El golpe que nadie olvida
La herida sigue abierta. Italia dejó escapar su boleto al Mundial tras caer en el repechaje ante Bosnia y Herzegovina, en un partido que terminó en empate y se definió desde el manchón penal.
La derrota fue más que un resultado: significó el tercer fracaso consecutivo para clasificar a un Mundial, algo impensable para una potencia histórica. La frustración invadió a jugadores y aficionados, que vieron cómo el sueño se esfumaba otra vez.
Un giro inesperado en el camino
Sin embargo, el futbol siempre guarda giros dramáticos. La posible baja de Irán del Mundial, debido a factores externos, ha abierto una puerta que parecía completamente cerrada.
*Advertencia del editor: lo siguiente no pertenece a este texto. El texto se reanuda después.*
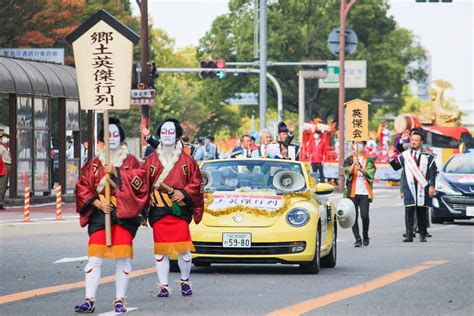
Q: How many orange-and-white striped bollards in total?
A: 2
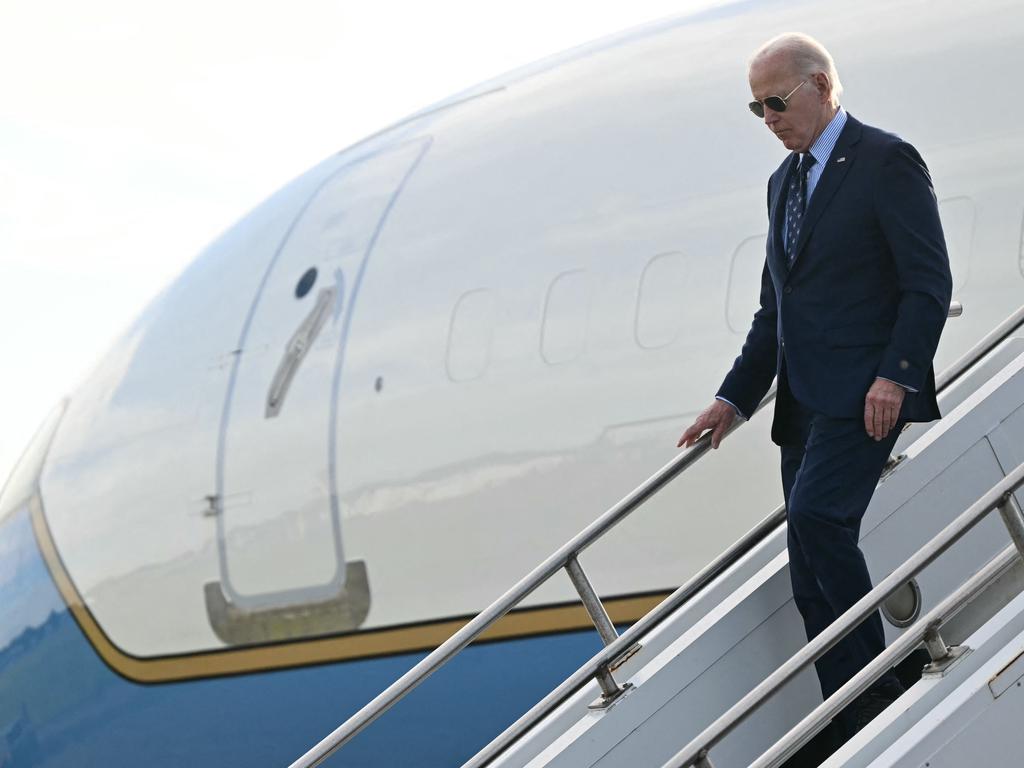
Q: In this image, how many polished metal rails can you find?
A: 4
Para los aficionados italianos, la noticia ha encendido las redes sociales y los debates: ¿es justo? ¿es válido? La respuesta aún no es clara, pero la ilusión ya está en marcha.
Todo se decide en el campo
En caso de confirmarse la salida de Irán, la FIFA analiza la posibilidad de organizar un repechaje extraordinario entre selecciones que se quedaron en la orilla.
Aquí es donde Italia vuelve a entrar en escena. Por historia, nivel competitivo y ranking, los azzurri serían candidatos naturales para disputar ese último boleto. Para la afición, sería una especie de “vida extra” en el videojuego más importante del futbol mundial.
Entre la polémica y la ilusión
El posible regreso de Italia no está exento de polémica. Algunos sectores consideran que el pase debe ganarse en la cancha, mientras otros defienden que una potencia histórica no puede quedar fuera de la máxima fiesta del futbol.
Lo cierto es que, reglamentariamente, la FIFA tiene margen para decidir cómo llenar una vacante, lo que deja abierta la puerta a múltiples escenarios que podrían favorecer a los italianos.
El corazón azzurri sigue latiendo
Por ahora, no hay nada confirmado. Pero en Italia, donde el futbol es religión, la esperanza ha vuelto a tomar fuerza. Los aficionados, que ya habían asumido otro Mundial sin su selección, hoy vuelven a ilusionarse con ver a la azzurra competir en 2026.
Porque en el futbol, como en la vida, mientras exista una posibilidad, por mínima que sea, siempre habrá quien crea en el milagro.